As a student of singing your work is truly never done. But are you really doing the hard work?

In this episode, John delves into the idea of “deep work” and how to use uninterrupted focus and intensity to supercharge your musical development.

If you want to take your singing and musical skills to greater heights, this episode is not to be missed.

Episode Transcript

Episode 32 – The Focused Mindset

Hey,this is John Henny. Welcome back to the Intelligent Vocalist.

You know, I just rambled on for about ten minutes of absolutely brilliant insight into today’s topic and realized that I wasn’t actually recording. So here I am coming back. This probably won’t be as good. I’m most brilliant the first time, and that brilliance has been lost – completely lost. And now you’re just going to get the dribs and drabs of what’s leftover in my brain, but that’s going to have to do. I don’t charge for this anyway.

But I did want to let you know about something I am quite excited about. I have launched yet another podcast. Yes, another podcast. This one is called Studio Marketing Secrets. And if this podcast should be of any interest to you, if you happen to teach singing, if you have an academy, if you do anything with the teaching business or if you are planning to, and also if you are working professionally, or maybe you have a project that you want to get more attention for and you want to learn how to properly market it, that’s the podcast you want to listen to. It’s called Studio Marketing Secrets.

You know, I have a music academy for the past four years that’s why I had to learn a whole lot about Marketing. And I told somebody here I’m not in the music lessons business. I’m in the marketing of music lessons business, because we have hundreds of students and it took me a while to figure out how to handle all of that – very different from me just sitting in my own little studio with my own students. But I’ve taken what I’ve learned, put it into this podcast, I’d really love you to check it out. You can go listen. Subscribe. If you like what you hear please leave a review. Reviews are wonderful because they actually give me a sense of self-worth. When you click five stars and you say something about that show, that means you’re saying something nice about me, which makes me feel warm and fuzzy – and I love to feel warm and fuzzy. So help me get my warm and fuzzy on.
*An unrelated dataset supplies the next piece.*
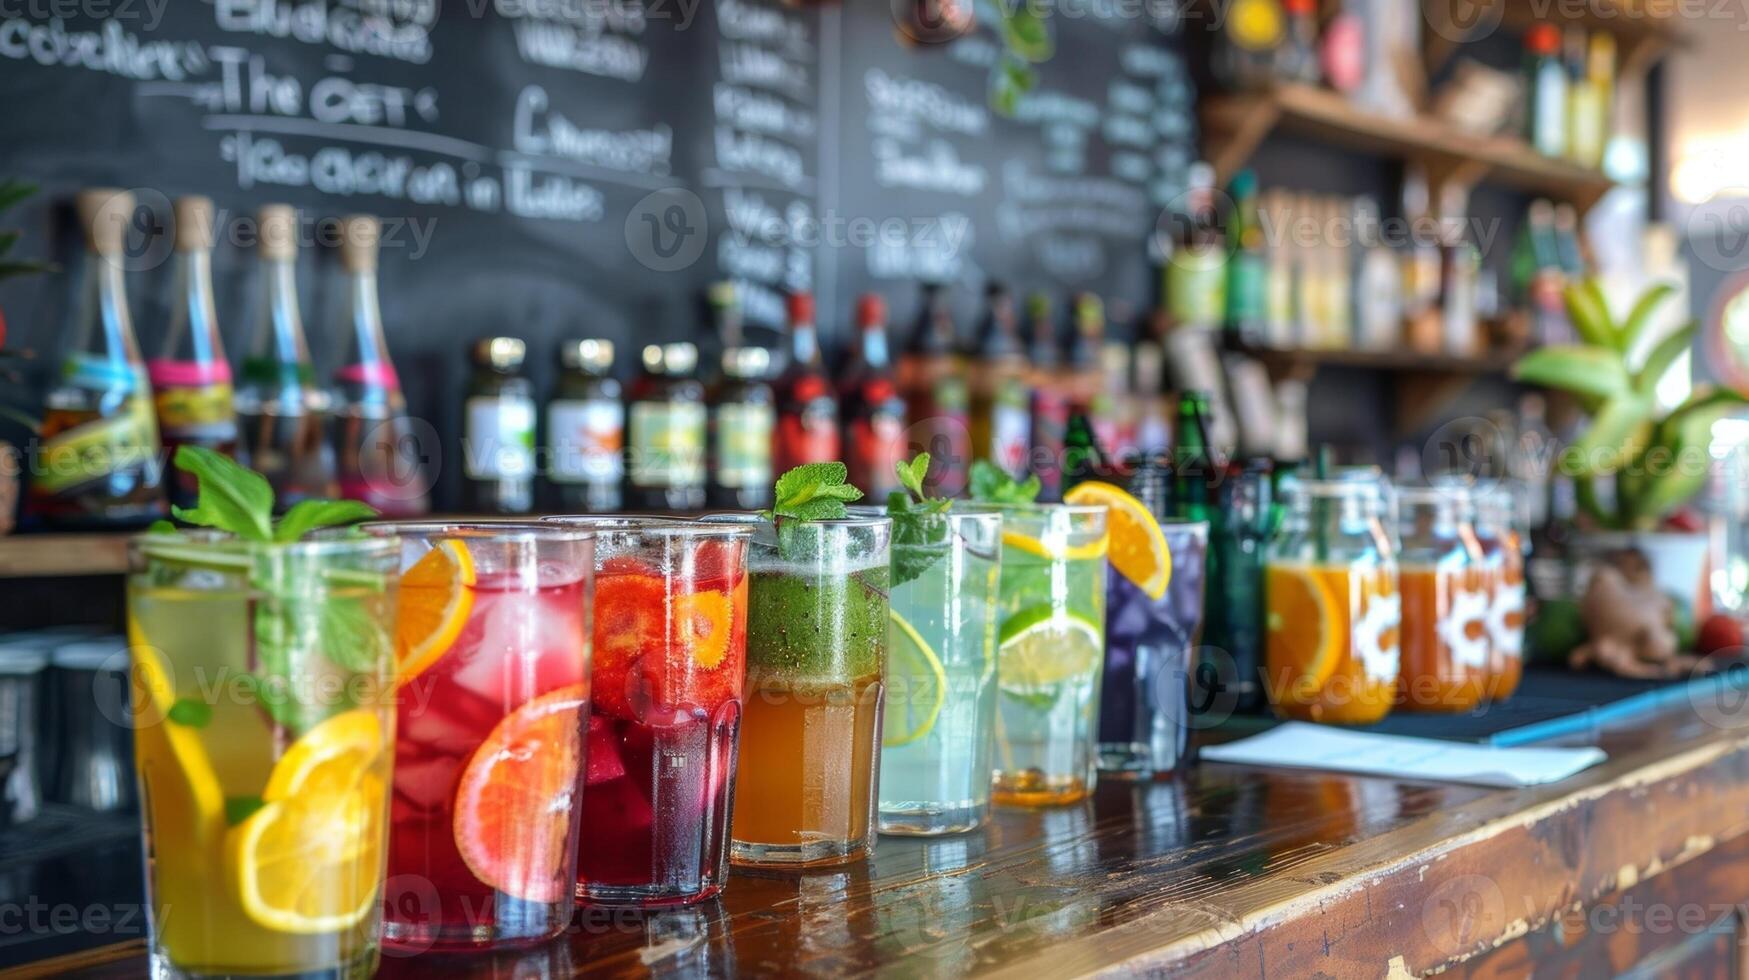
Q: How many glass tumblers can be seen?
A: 7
Check out the show. I’ll put also the link in the show notes. And if you really get into it, I’ve also got a private Facebook group for those of you who are more serious, called Studio Marketing Secrets Insiders. It’s kind of like a secret superhero group. If you go there, just ask to be included because it’s a private group, and I will let you in. I’d love to see you there and discuss things with you there as well.

Now, getting into the idea of singing mindset. Now I’m not going to get into the actual mindset that you need while you are singing. That’s all being covered very well by my good friend, Mike Goodrich, in his podcast The Inner Singer. I encourage you to go check that out.

What I want to get into is the mindset that you need to singing on a more professional level. If this is something that you currently do for a living, that you wish to do for your living, then you need to be more serious and more focused. And you also need to know how to approach this. If singing is a hobby for you, that is fantastic. I love people come into music and using it as a release from the stresses of their regular life or work. That is fantastic. Maybe some of this will be helpful for you if you want to become more serious in your hobby, but I’m really going to talk to people who want to push themselves to a higher level.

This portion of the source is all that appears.